I know a lot of introverts who are perfectly happy with whom they are but i am not one among them .I’m a totally introverted person ,tongue tied whenever someone talks to me for the first time and all that, but that doesn’t stop me from dreaming of being an extrovert.I have read tons of posts and articles and quotes on introverts ..but those tell stories of introverts who are comfortable with their identity.The thing is that I don’t have an introvert face ..it might sound stupid but it’s one hundred percent true .I get judged all the time for not conversing enough or not waiving hi or even for looking at the floor while walking!
It takes up all of my energy to talk to someone when I don’t feel like it .It’s not just frustrating but also puts me in a very awkward position.Its like whenever you are talking to someone your mind is desperately trying to find a quick excuse that could get you out of this plight.But the only thing that keeps introverts like me going is that we got some amazing friends who has seen the wild ,crazy side of us. When you’re with them you wont feel the need to force anything..it comes to you naturally and effortlessly and sometimes you make them wonder if they have to super glue your lips in order to shut you up.
I have been called the arrogant girl who looks down on everyone and I have spent hours pondering over where I have gone wrong but now I am a whole lot clear on the whole thing .Do the best that you can manage and if it’s not enough then don’t hurt yourself thinking it’s all your fault. There are people out there who are going through the same thing as you are and you are not alone in this. It might not sound like a big deal to others who’ll be thinking what’s the big deal in making a small talk or how on earth is conversing hard but trust me guys,its not that easy for everyone. So all I’m asking you extroverts is not to judge those others just because they weren’t friendly enough to you, don’t mark ’em down as arrogant, because chances are they are just not confident enough to open up a conversation. If you give us a chance we can prove that we are indeed master chatterboxes.
Not all introverts are against going out or having fun just roaming around. That’s just a cliché, trust me. I absolutely love hanging out with my friends. We wander around places aimlessly, explore new restaurants and gawk at cute guys. Yes we do all of that.Whenever people picture an introvert having a good time, the image that comes to their mind is a person snuggled up in a comfy chair with a book. And that is something which I enjoy beyond words but that’s not the only thing that we do for fun, we do other stuff too. Adventures are all good but some days you gotta stay in your room with your favorite book because that’s the call of the day. So I guess what I’m trying to say is that introverts can be spontaneous and fun too but some times they are just happy with their alone time.. And they gets marked down as anti social or boring which is just plain sad!

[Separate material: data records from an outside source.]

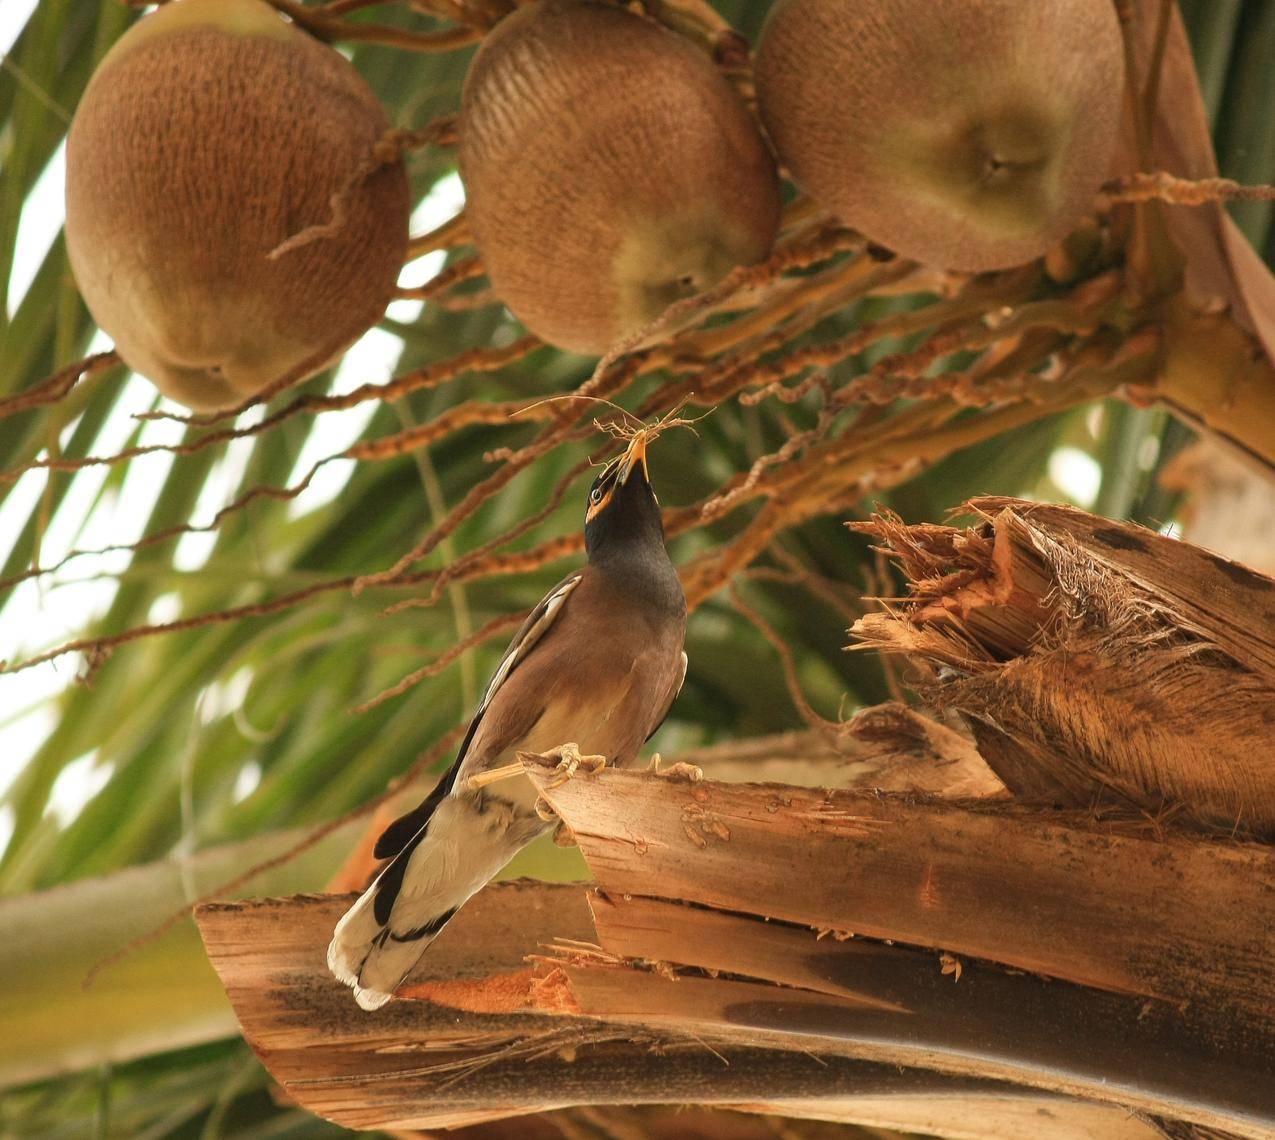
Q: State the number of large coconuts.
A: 3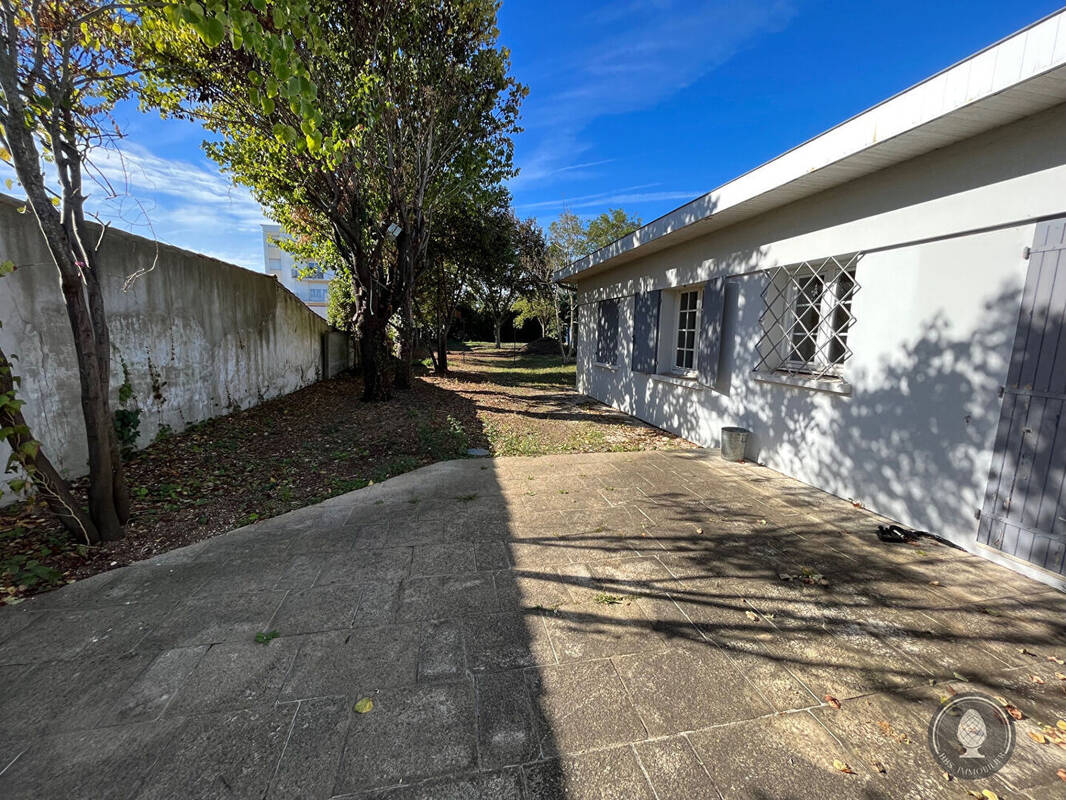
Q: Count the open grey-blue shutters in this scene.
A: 2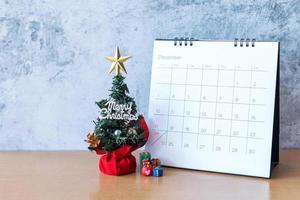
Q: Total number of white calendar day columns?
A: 7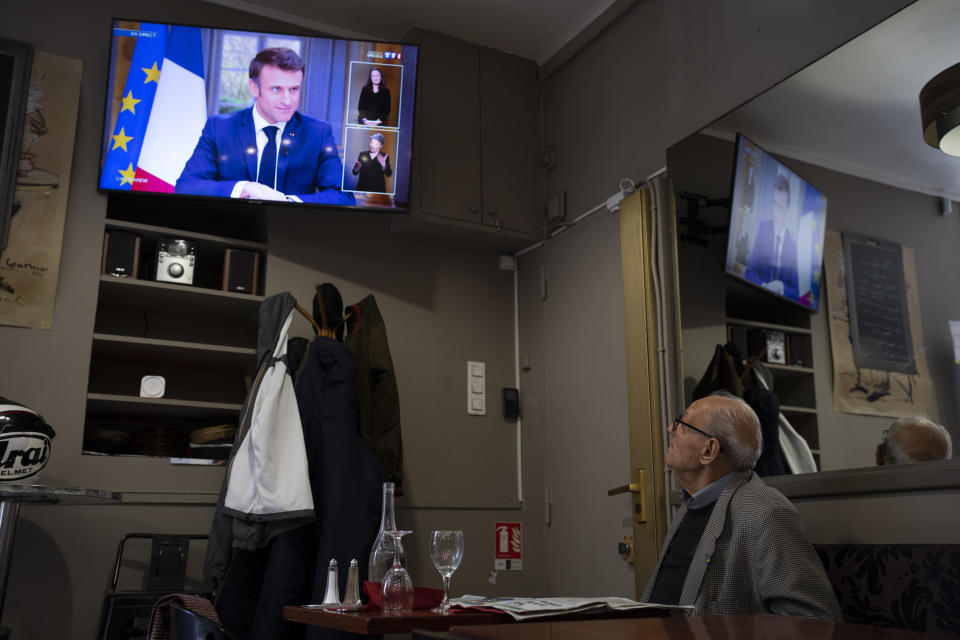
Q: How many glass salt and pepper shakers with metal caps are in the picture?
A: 2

But in spite of all this I have decided that I want to make an effort to change myself into a better person. Its only because I want to prove to myself that I’m strong and I can do this. I don’t know how much time it’s gonna take me to finally be comfortable around everyone I meet (actually I don’t even know if it’s possible at all) and frankly that’s not even my goal. All I wanna do is improve myself a bit more, be a better person than I was yesterday. I know that I’ll definitely be a happier person if I manage to spot a difference in me!
So I wanna tell something to all those introverts out there. Do stuff that makes you happy but learn to come out of your shell once in a while or so too. Its not a bad world out there. It has so much to offer to you. Challenge yourself and you’ll see a better and happier version of you. And most importantly don’t let anything discourage you because you, my friend, are a beautiful gem. You’ll shine in all your glory the moment light falls on you.So don’t hide away in the darkness. Come out and let the world gasp at your brightness.